In order to cope I began convincing myself he had been some manifestation of my imagination. It had been working for some time especially when school began.Once I stepped through the doors of the lecture room I got a break from the mental torment. I grew excited to be back in an environment with people equally passionate about the worlds created by the different authors and poets.
After the lecture I walked around with no destination in mind taking in the faces of all the students. Some were scurrying off to class whilst others lounged around on the lawn. Considering my next lecture would be in two hours I decided to relax a little and found myself moving towards a girl situated on a bench alone.
What drew me towards her was the book nestled comfortably in her hands. Placing my books gently on the table I took a seat smiling at the title, "Romeo and Juliet" by William Shakespeare staring back at me. I remember doing a paper on it back in high school and despite boasting the diverse tastes my tongue has touched I could admit I struggled with Shakespearean language. If it hadn't been for the summaries I found on the internet I know I would have most probably failed."I don't know anyone who reads Shakespeare for fun," I muttered, she jumped slightly and her face morphed into wide eyes and parted lips whilst placing her book down.
She quickly regained her composure and chuckled lightly, cheeks turning a pink tint before she shuffled in her seat, "I... uh must admit I'm more of an art person. Someone close to me appreciated his work, so I vowed at some point I'd give him a shot."
Nodding my head, I couldn't help but notice how her smile wavered slightly as she closed the book. Clearing my throat, I shifted forward taking in more of her features.
There was something about her that made me question if I had seen her before. Maybe it was her onyx eyes that seemed like endless pools of black, or her oval shaped face littered with cute freckles decorating her cheeks in a synchronized pattern that made me feel this way.
And when I reached out to introduce myself my suspicions were confirmed when she told me her name was Marcie.
"I work at your mom's shop, she told me you'd be coming here. So how are you finding our little community?" I asked stretching out my hands to the expansive land around us with the different buildings.
She looked around nibbling on her bottom lip before she shrugged her shoulders, "Considering its the first day not so bad. My mother mentioned you. Looks like we're going to be working together at the shop," she replied beaming at me.
At the time Ms Friedman had agreed to allow me to work part time and knowing that I would be working with Marcie would be another bonus of its own if we got along.
In as much as her mother asked me to keep an eye on her, I could only hope that a real friendship will form between us as we began conversing.
***
We exchanged numbers and promised to stay in touch.
Part of me couldn't help but wonder what she must have gone through. Ms Friedman chose to remain vague and from what I could tell about her disposition so far, she seemed sweet. She reminded me of her mother in a way.
Just when I thought I had successfully managed to distract myself. the figure standing outside my apartment had my mind doing flips again.
Clad in a black suit, I wasn't sure whether to deem it as either a good or a bad thing he was here.

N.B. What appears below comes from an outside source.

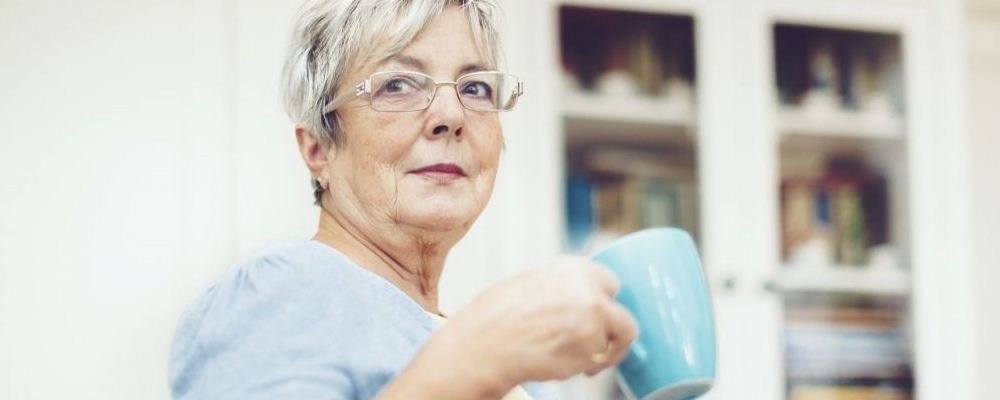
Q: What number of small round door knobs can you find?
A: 2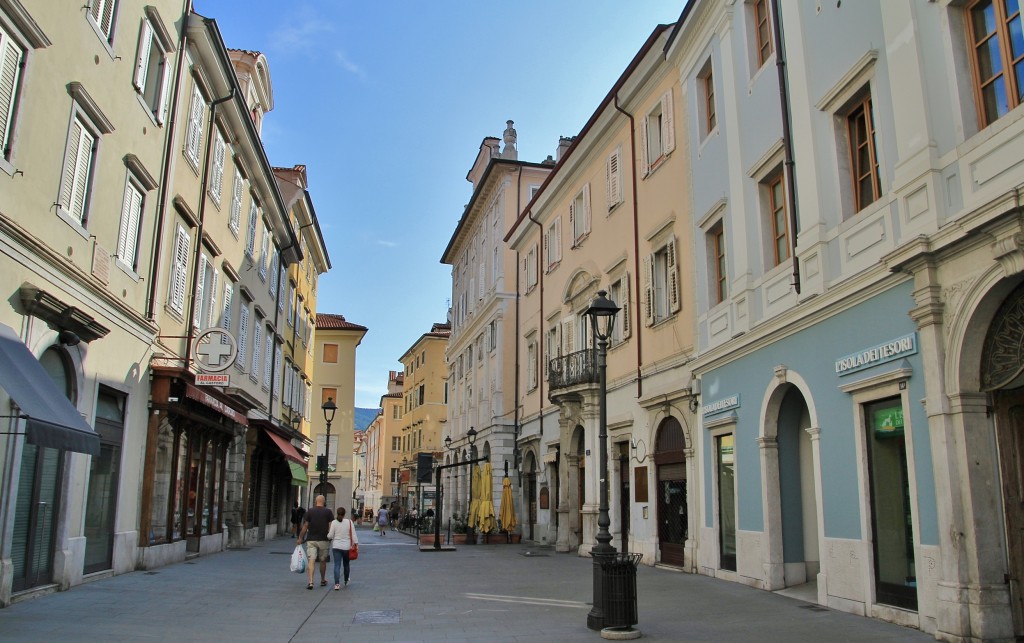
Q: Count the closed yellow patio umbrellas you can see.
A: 3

As if sensing my presence he glanced my way making the ground shaky, I was forced to place more effort to move all in an aim to appear indifferent to the way he was watching me.Unlike the last time his face was clean shaven leaving the only visible sign of hair on his body atop his head that were waves of midnight black cascading over each other. He stood upright, an air of pride and distinction radiating as he briefly addressed the men standing by a vehicle who I hadn't noticed until his eyes disconnected from mine.
I hadn't heard what they said but they nodded their heads and entered the vehicle without protest increasing the curiosity that I had tried to keep chained to ask who this man was. I stopped mid-step to stare at the vehicle quizzically and switched my gaze back to find his lips quirking.
"I promise I don't bite," he said raising his hands a sign of surrender. Just the sound of his voice caused a shiver to move effortlessly down my spine.
"But you might punch or kick," I blurted out maintaining a blank expression.
Under the intense rays of the sun he seemed different. Less demure until my remark caused the man from that night to make a brief appearance as he shuffled on his feet whilst stuffing his hands into his pockets. Looking away briefly I watched him in silence unsure of where we'd go from here.
Clearing his throat he moved towards me stopping far enough not to invade my personal space. "I promise the last thing I want to do is make you regret showing kindness to me. Besides if I wanted to cause you any harm don't you think its more logical I do it at night," he joked.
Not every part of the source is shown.